Mlliyet Milliyet Blog Milliyet Blog
 
Facebook Connect
Blog Kategorileri
 
 

AYFER AYTAÇ GAZETECİ YAZAR

http://blog.milliyet.com.tr/ayferaytac

19 Kasım '17

 
Kategori
Yöresel Yemekler
 

Kabune Yemeği Nedir?

Kabune Yemeği Nedir?
 

Gı Bu Ne - Kabune yemeği


2.) Bölüm:
Helva irmikle şeker karışımına deniliyor da peki "Kabune nedir?" diyecek olanlara bir önceki yazımızda bol etli ve nohutlu pirinç pilavı olduğunu belirtmiştik. Bu yazımda da "Kabune" nin neden kabune denilmişliğine cevap arayalım. 
 
Eski zaman Isparta"sında oğlunu yeni evlendirmiş bir kaynana, gelininin maharetini ölçmek için onu evde yalnız bırakıp komşuya geçmiş. Evden çıkarken de gelinine: 
-"Bak hele, ben gomşuya geçiyom. Aşam gocan gelince önüne gonacak aş yok, deverem. Sen bi şeyle gayırısın gari" demiş, gitmiş.
 
Yeni gelin mutfağa bir bakmış, pişirilmeye değer miktarda malzeme yok. Tel dolapta, bakır sahan içinde biraz et, bir tasın içinde avuç ayasını dolduracak kadar haşlanmış nohut ve bir kese içinde çorba pişirecek kadar pirinç olduğunu görmüş. Önce "Ben bu kadar az nimetle ne yapabilirim? Tek kişiye bile yetmez bunlar." diye düşünmüş.
 
Mutfaktan çıkıp devrilip sedire yatsa, yahutta saçını savurarak hanayda çiçeklere baksa, akşamda sofraya neşesini katsa, kocası mutlu olurmuş elbette. Ama ya kaynanası; oğlunu fişekleyip aralarına fitne soksa, o fitne kara kedi olup kara günler başlatsa, dirliği - birliği dermansız kalsa mutlu geçmesi gereken günler nice olurdu? 
 
Yuvasında huzurun bozulmasını istemeyen gelin, fistanının kollarını sıvayıp girmiş mutfağa...Ortalıkta gördüğü pirinci, nohutu yıkamış, süzmüş. Eti alıp didiklemiş ki, her lokmaya yayılsın gibisine. Ceyizinde getirdiği kalaylı bakır tencerede yağla buluşturup bir güzel harmanladığı malzemeyi, yemek olarak pişirmiş. Akşam kocası ve kaynanası gelmeden de sofra bezini yere yaymış, yufka ekmeğini açmış örtünün üzerine, bir testi de su koymuş. Sofrası zengin görünsün, icat ettiği yemeği göze batıcı bulunmasın diye de, bir küçük tasa dilmiş domatesi, biberi, soğanı. Getirmiş bakır sahan içindeki karmaşık yemeğini, dumanı üzerinde olarak koymuş sofranın tam ortasına...
 
Beklemeye koyulmuşken kısa bir müddet sonra, önce kocası gelmiş eve.

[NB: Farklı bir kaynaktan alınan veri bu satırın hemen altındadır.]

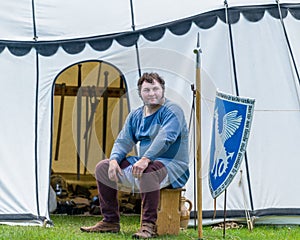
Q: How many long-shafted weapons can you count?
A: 1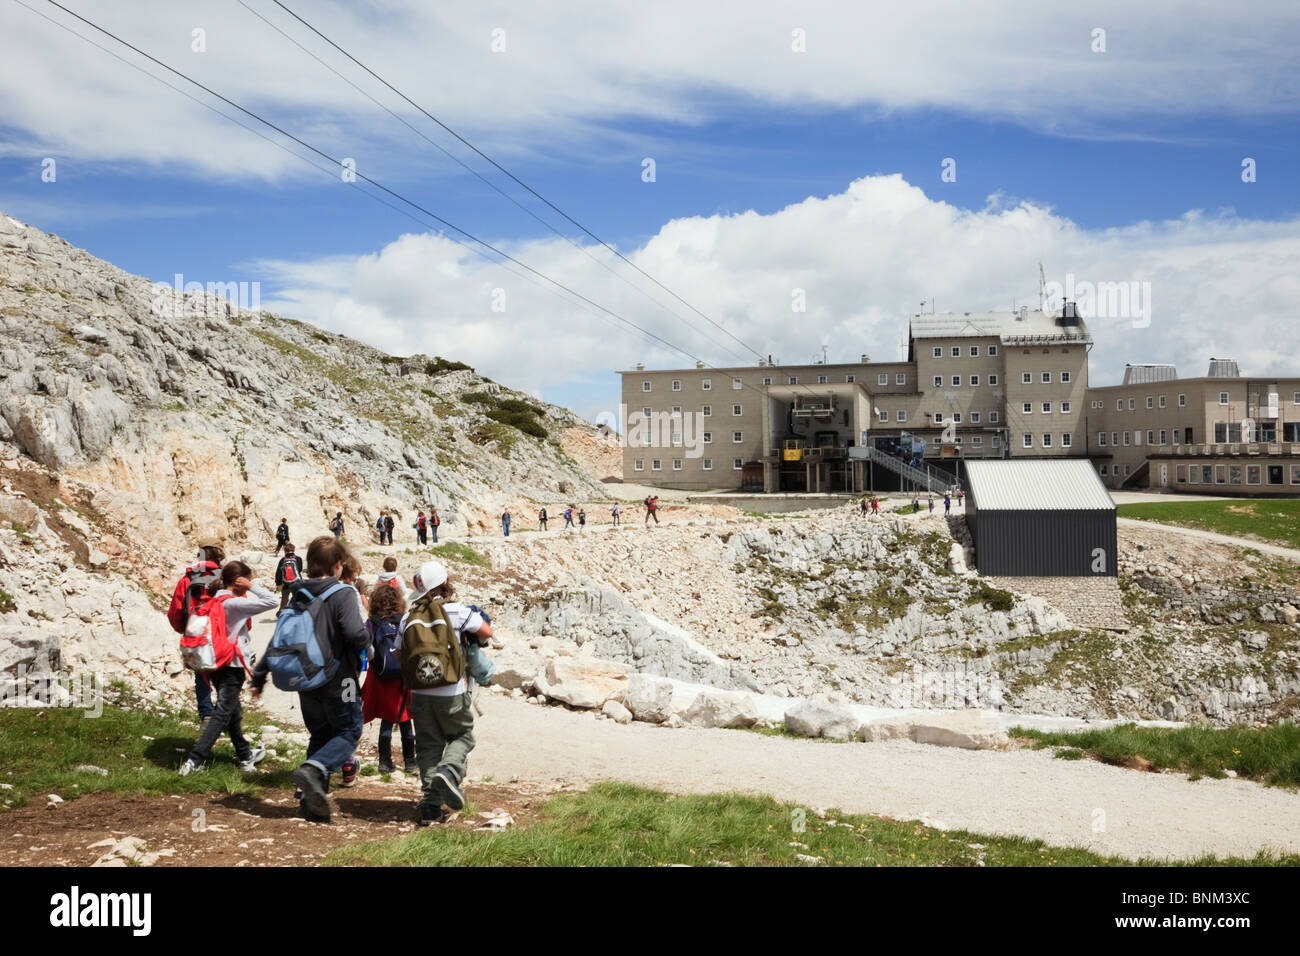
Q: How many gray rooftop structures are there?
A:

Allah"ın selamını verip, bağdaş kurup oturmuş sofranın ucuna. Kaynana sonradan gelip, başköşeye kurulmuş. Yüzünde gelininin yaptığı yemeği becerememiş sanmasına ve oğlunun beğenmemiş olmasına yönelik  sinsi bir gülüş varmış. Kaynana, oğlunun gözlerine bakarak "Hünersiz gelin" diye alay etmeye hazırlanırken, bir yandan da kaşığını kabın içine sallama aşamasındayken "GI BU NE?" 
 
-"Bu mu kursağımıza layık bulduğun aş, bu ya garın ağrıdır, ya baş. Neden etmedin bi ıscak sulu yemek, anan evinde sana ıscak çorba nası yapılı, öğretmedile mi heç?" diye laf sokuşturmuş. 
 
Gelin mahçubiyet içinde yüz kızarıklığı yaşarken; kaynana, ortadaki bakır kap içinde dumanı tüten didilmiş etli, nohutlu aştan bir kaşık ağzına götürdüğünde, damak tadına yayılan nefasetle ardarda "GI BU NE?" deyivermiş. 
 
Oğluyla birlikte pek güzel buldukları yemeği tek bir pirinç tanesi bırakmamaya dikkat ederek bitirivermişler. Aldığı afiyetten memnun kaynana, o günden sonra gelininden "GI BU NE, dediğim yemekten bir daha etsene" demiş sıklıkla...
 
"GI BU NE" zaman içinde "Kabune "oldu, geldi bu vakitlere kadar. Tadını alan herkesce bu yemek öyle tutmuş, öyle beğenilmiş ki, duyan merak eder olmuş, gören yapar bulunmuş. Her yenilişte kaşıklarına daha da önemle bakış atarak, Allah"a şükretmenin ehemmiyetini daha yürekten hisseder olmuşlar. 
 
Kısa geçmiş öncesine kadar kaşıkların üzerinde "Bismillahirrahmanirrahim" ifadesi bulunurdu. Kaşıkların saplarında "Besmele" yazardı ki, nimeti lütfeden Allah"ın ismi ile yemeğe şükrederek başlanması sağlanırdı. Sofranın bereketinin artması ve hiç bir aile ferdinin unutmaması, unutursa kaşıktan görüp hatırlaması için "Besmele"yazılı kaşıklar her hanede tercih edilirdi. Şimdi önemsemediğimiz tahta kaşıklardan, eskiden ne anlamlar taşardı, zihinlere akardı. Umarım günümüzde de ""yemek öncesi "Besmele"yi zikretmeyi kimse unutmaz.
 
Kabuneyi bulan gelin, iyi ki kaynanan seni böyle bir maharet testine tabi tutmuş. Aksi halde dilimiz, senin miras bıraktığın bu lezzeti hiç bir zaman tadan olmayacakmış.
Not: Bu konuyu ben dilden olarak yeri geldikçe herkese anlatmıştım. Duyanlar duymayanlara söylememiş olabilirler, diye bir kez de buradan aktarma gereği duydum. Umulur ki beğenile.
 
Ayfer AYTAÇ -ayferaytac.com
 
 
Toplam blog
: 622
: 205
Kayıt tarihi
: 08.12.14
 
 

Gazeteci-yazar ..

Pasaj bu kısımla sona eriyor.